Caren Schnur Neile, Ph.D.
Courtesy
Caren Schnur Neile, Ph.D.

There was once a wealthy man with a reputation for both supporting and terrorizing the poor. How could this be? Every Shabbat, he invited someone needy to supper. Sitting him at the head of his table, he peppered the man with so many questions that he had no chance to eat. By the end of the meal, when the food was gone, the host then asked, “Why do you talk so much that you don’t eat?” And the poor soul went away hungry.

When Hershele learned of this indignity, he hatched a plan.

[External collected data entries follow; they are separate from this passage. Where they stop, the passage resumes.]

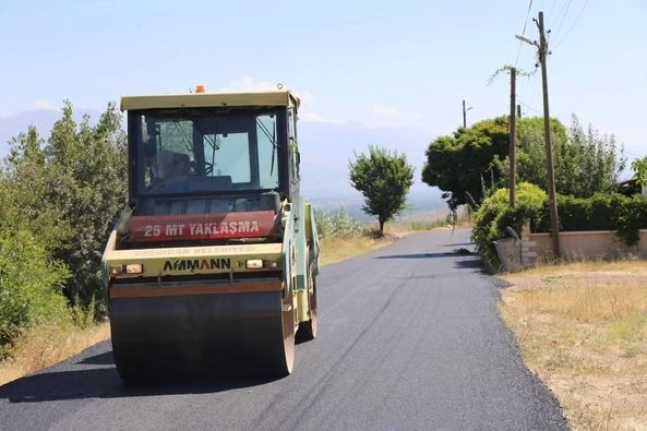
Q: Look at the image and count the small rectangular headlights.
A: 2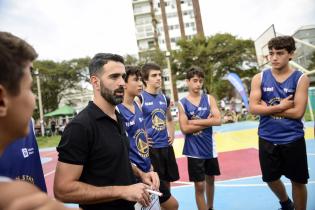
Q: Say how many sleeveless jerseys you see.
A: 5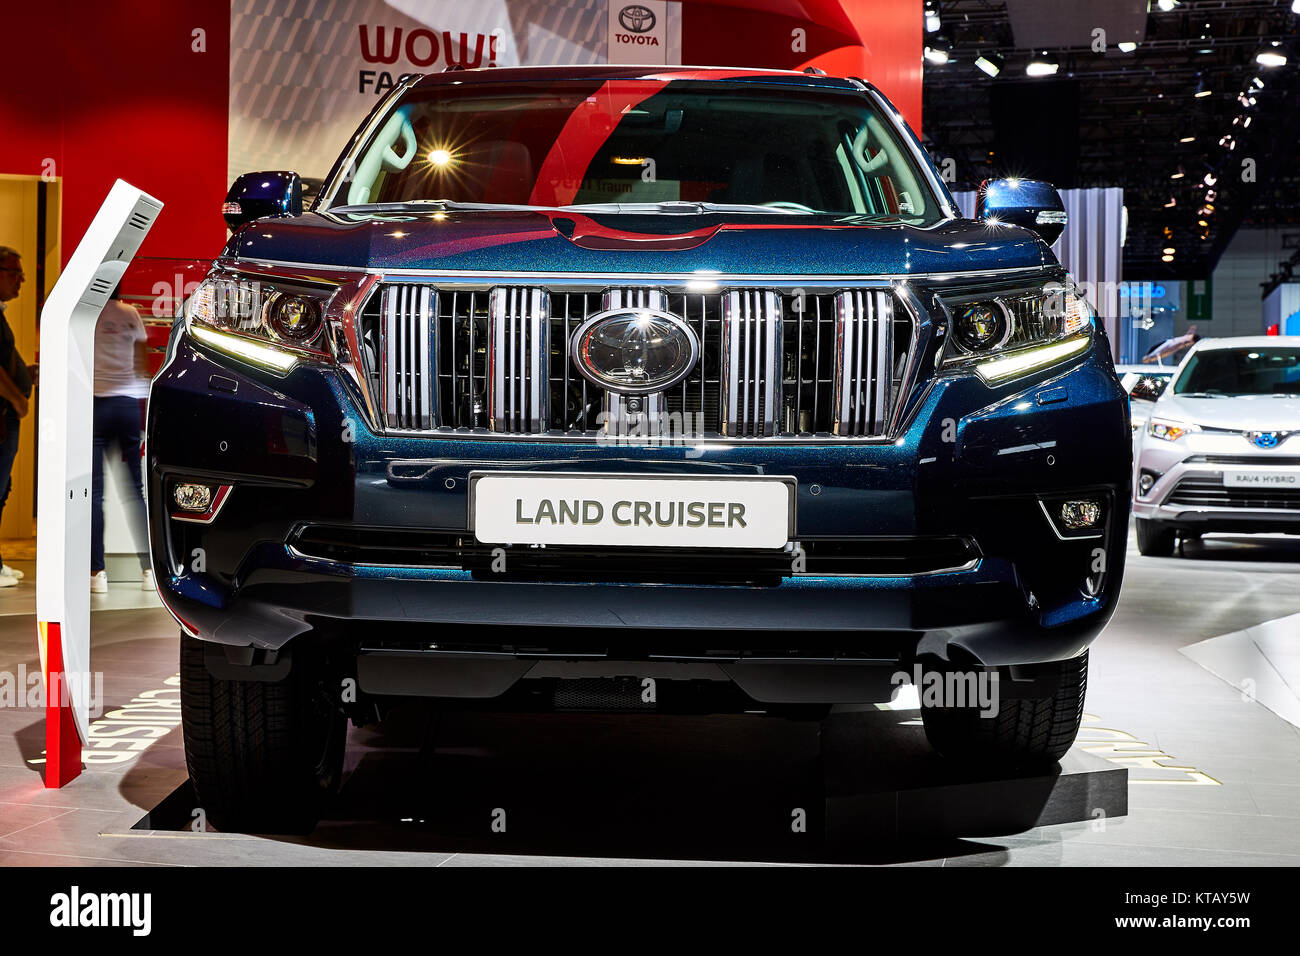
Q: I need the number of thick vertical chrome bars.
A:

He asked the shammes of the synagogue, the caretaker, to wangle him an invitation to the man’s house.

And so it happened that Hershele received his invitation. As he expected, he was seated at the head of the table and introduced like an honored guest.

The host picked up the plate of fish and helped himself. Without offering it to Hershele, he asked, “So where do you come from?”

When Hershele told him, the man asked after a friend he had there.

Reaching across the host to spear a large piece of fish, Hershele replied, “Oh, he died.”

The guest was in such shock that he dropped his fork. “Really? But what of his business partner?”

Hershele chomped away on his fish. At last he replied, “He died too.”

The man turned ashen. “He too! Why, he owed me money! What of his son?”

Hershele spooned some potatoes onto this plate. He took a big swallow and replied, “He died too.”

How host could barely contain himself. “His son, too! But what of his brother, who lived in the big house at the edge of town?”

Hershele reached for the challah. “Oh, he’s dead.”

The man was nearly apoplectic. “Uncle,” he said. “Are you telling me that everyone in your hometown is dead?”

Hershele finished the bread. “Sir,” he said at last, “when I am eating, the rest of the world is as good as dead. By the way, you haven’t touched your fish. Eat up, it’s really good!”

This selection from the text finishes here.